Finiscono nei nostri piatti sotto mentite spoglie, nascosti dietro nomi commerciali ambigui che ne celano la vera identità. Sono gli squali, predatori cruciali per la salute dei mari, che stanno scomparendo a un ritmo allarmante, anche a causa di un consumo spesso inconsapevole. In occasione della Giornata Mondiale dello Squalo, che si celebra oggi, il Wwf accende i riflettori su un paradosso tutto italiano: siamo uno dei principali attori nel commercio globale di carne di squalo, ma la maggior parte di noi non sa nemmeno di mangiarla.
I dati sono impressionanti. L’Unione Europea, con Spagna, Italia e Portogallo in testa, gioca un doppio ruolo di importatore e centro di redistribuzione di carne di squalo. L’Italia è nella top 5 dei paesi importatori: tra il 2017 e il 2023 abbiamo importato oltre 43.000 tonnellate di carne di squalo, prevalentemente dalla Spagna. Eppure, un’indagine condotta su oltre 600 cittadini milanesi e pubblicata sulla rivista scientifica Marine Policy ha rivelato che il 64% dei partecipanti non sa che la carne di squalo è legalmente in vendita in Italia. Il 93% dichiara di non averla mai acquistata volontariamente, ma quasi un terzo (28%) ammette di aver consumato specie come verdesca, palombo o gattuccio senza sapere che si trattasse di squali. Dietro questi nomi comuni, infatti, si celano specie spesso vulnerabili o a rischio estinzione, come la verdesca (Prionace glauca), il palombo (Mustelus mustelus), lo spinarolo (Squalus acanthias) o lo smeriglio (Lamna nasus).

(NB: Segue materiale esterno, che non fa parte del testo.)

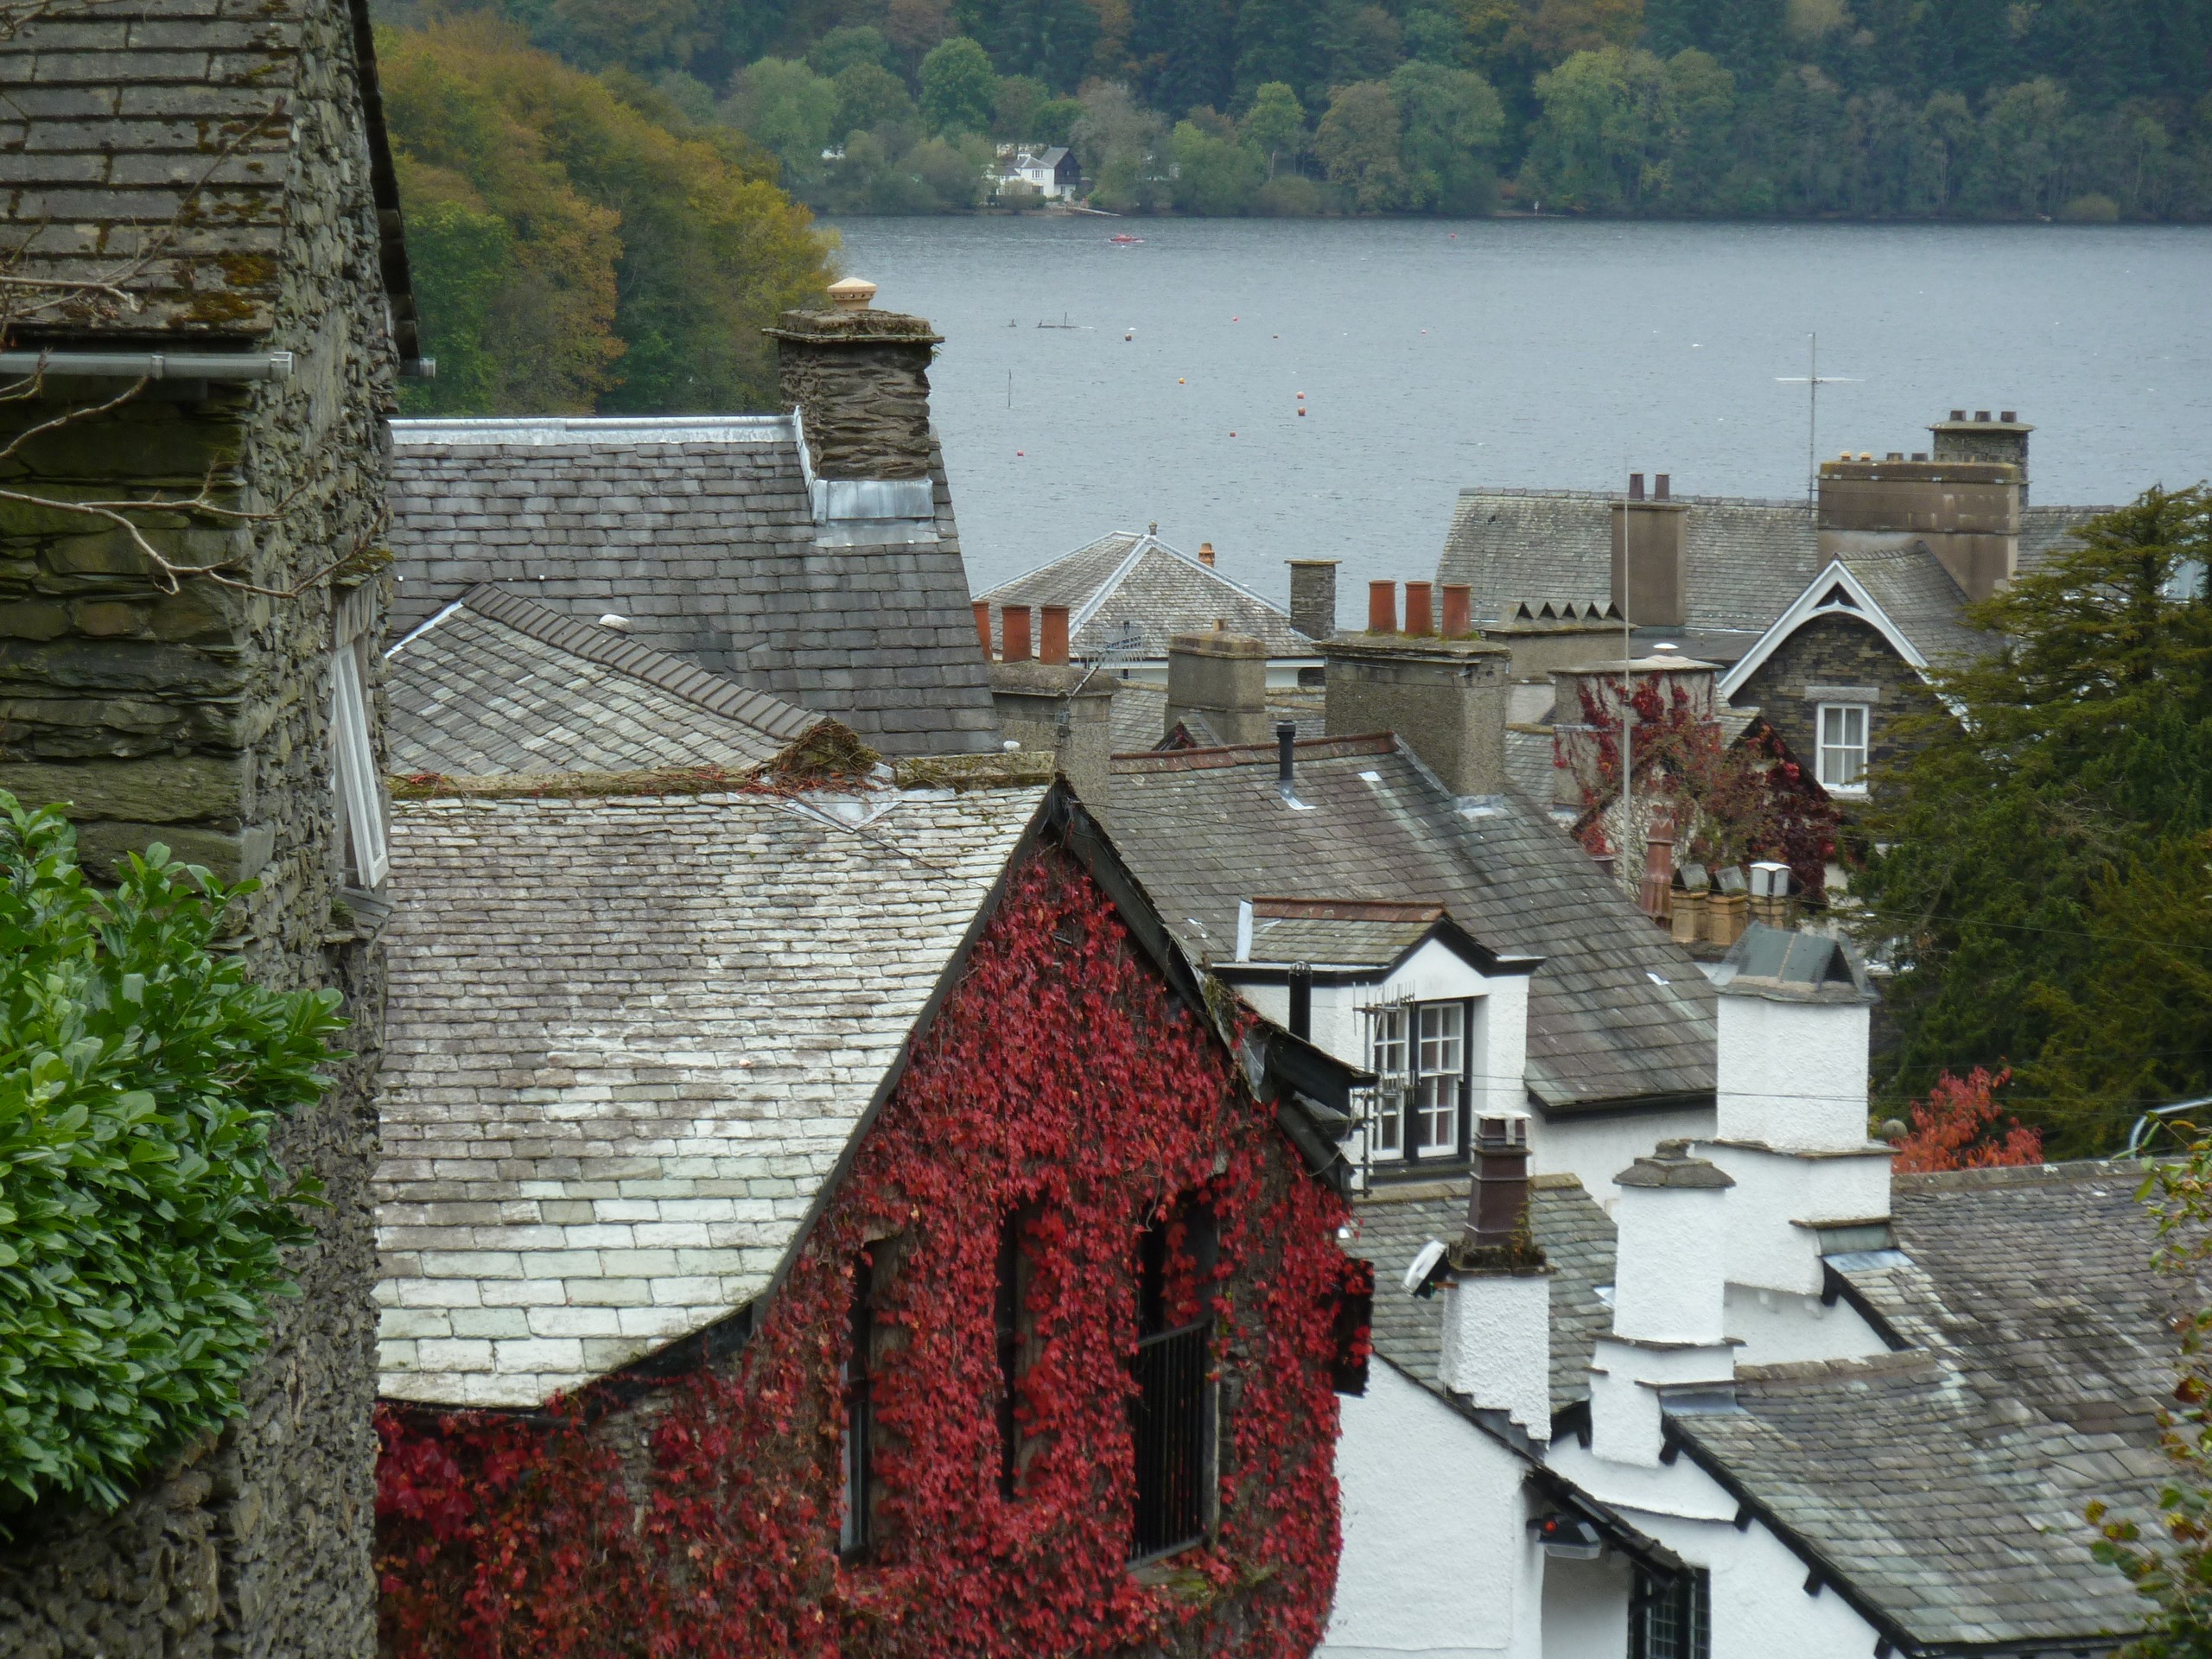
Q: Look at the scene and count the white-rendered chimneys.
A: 3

Questa pressione commerciale si inserisce in un quadro ecologico drammatico. A livello globale, la popolazione di squali e razze (elasmobranchi) si è dimezzata negli ultimi 50 anni e oltre il 37% delle specie è minacciato di estinzione. Il Mar Mediterraneo è un “hotspot” di questa crisi: più della metà delle 86 specie note che lo abitano è a rischio. La causa principale è la cattura accidentale (by-catch) nelle attività di pesca. Il problema è aggravato da un’etichettatura spesso carente. Sebbene la normativa europea richieda quattro informazioni fondamentali (denominazione commerciale e scientifica, zona di cattura, metodo di produzione e attrezzo da pesca), molto spesso sull’etichetta compare solo il nome comune, o il prodotto viene venduto già trasformato, soprattutto nella ristorazione, perdendo ogni tracciabilità. Solo il 30% degli italiani intervistati, inoltre, è a conoscenza dei rischi per la salute legati al consumo di carne di grandi predatori come gli squali, che possono accumulare alti livelli di metalli pesanti.
Per questo, il Wwf chiede un impegno collettivo. Ai cittadini, di “dire no” al consumo di carne di squalo, di leggere attentamente le etichette e di familiarizzare con i nomi delle specie. Alle istituzioni, di rendere obbligatoria l’indicazione chiara del nome scientifico, di standardizzare le denominazioni commerciali e di aumentare i controlli.